Pale Malted Barley
Grain is first brought in and stored in Bluejacket's malt room. They use a variety of grains for brewing, but the spent grains that are used in the kitchen and bakery are a mixture of primarily pale malted barely and a blend of highly roasted versions of malted barley (for darker colors and richer flavors), as well as other grains like wheat, rye, and oats.
The auger on the ground floor is used to mill the grains. They're then delivered up to the third floor through the pipe in the back.
The grains are then collected in the kettle to boil off the fermentable sugars.
Once the grains are drained, they take this form and are sent either to the kitchens or nearby farms for cattle feed.
Once the grains are sent to the kitchen, Bailey dehydrates them and mills them into powder.
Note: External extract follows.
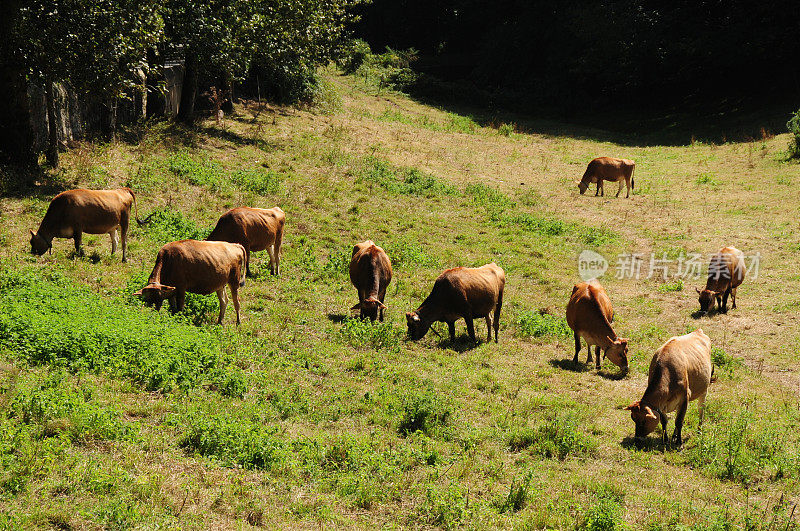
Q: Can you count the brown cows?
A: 9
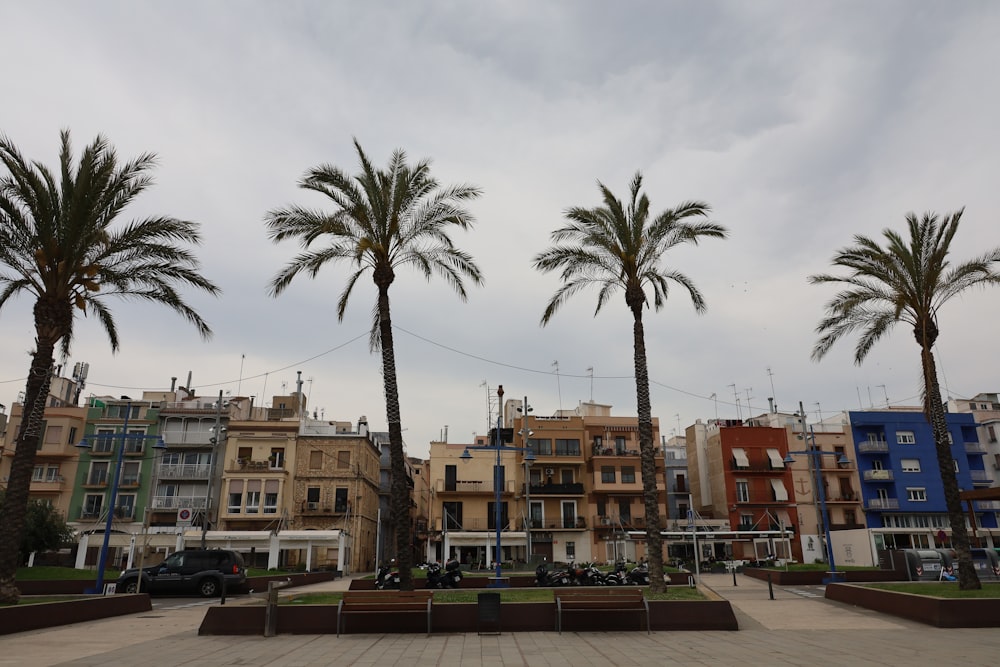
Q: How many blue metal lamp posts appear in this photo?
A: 3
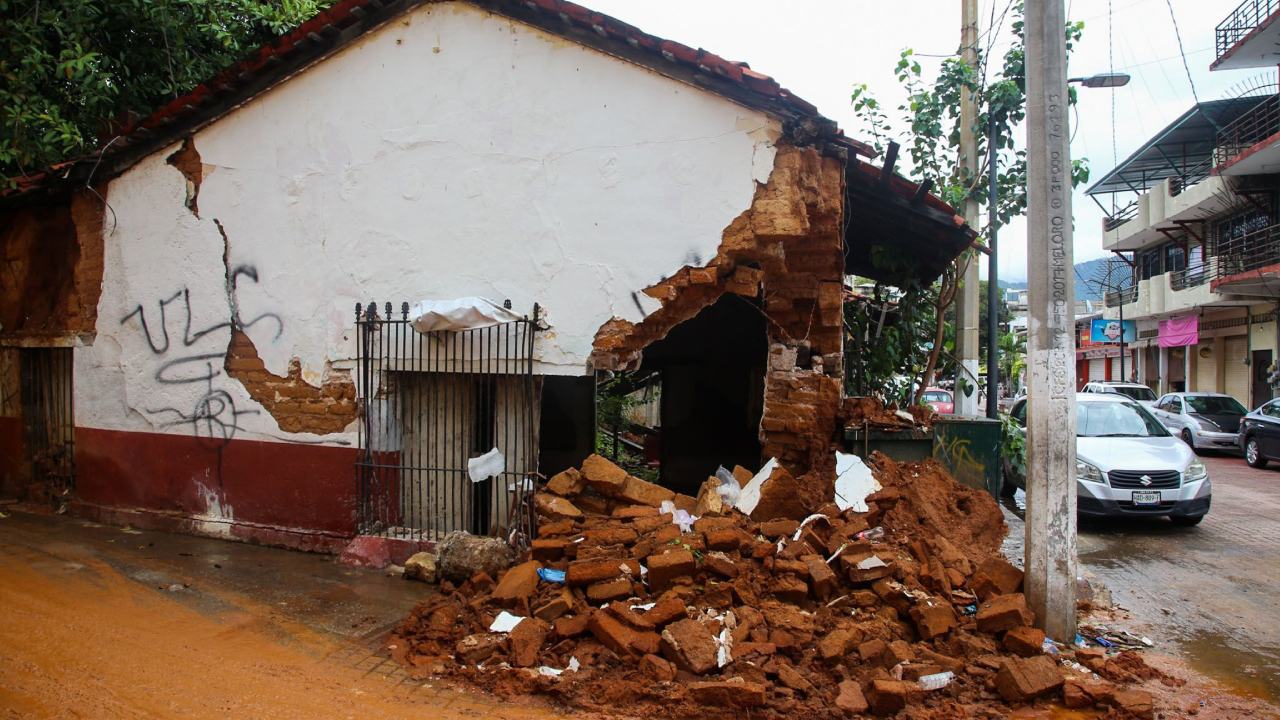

This photo shows the grains in mash, dehydrated, and milled forms.
Chef Bailey uses a Champion Juicer with mill attachment to grind the dehydrated grains into flour.
Semolina and Grains
Bailey mixes the spent grains with semolina and water before pulling out the pasta maker.
Arcobaleno Pasta Machine
Bailey uses an Arcobaleno pasta machine, which kneads the dough and then extrudes it to create shells.
The grains, semolina, and water ready to be kneaded.
The particular head (they're interchangeable) Bailey uses produces a gnocchi sardinia pasta.
A motorized automatic cutter slices the pasta at regular intervals to create the pasta shells.
Bailey makes his own Cheese-Its with Grafton Cheddar to add to the Mac and Cheese.
Spent Grains Mac and Cheese
The final dish accompanied by Blue Jacket's "The Duel" IPA. The beer is made with the same barley that's utilized in the pasta.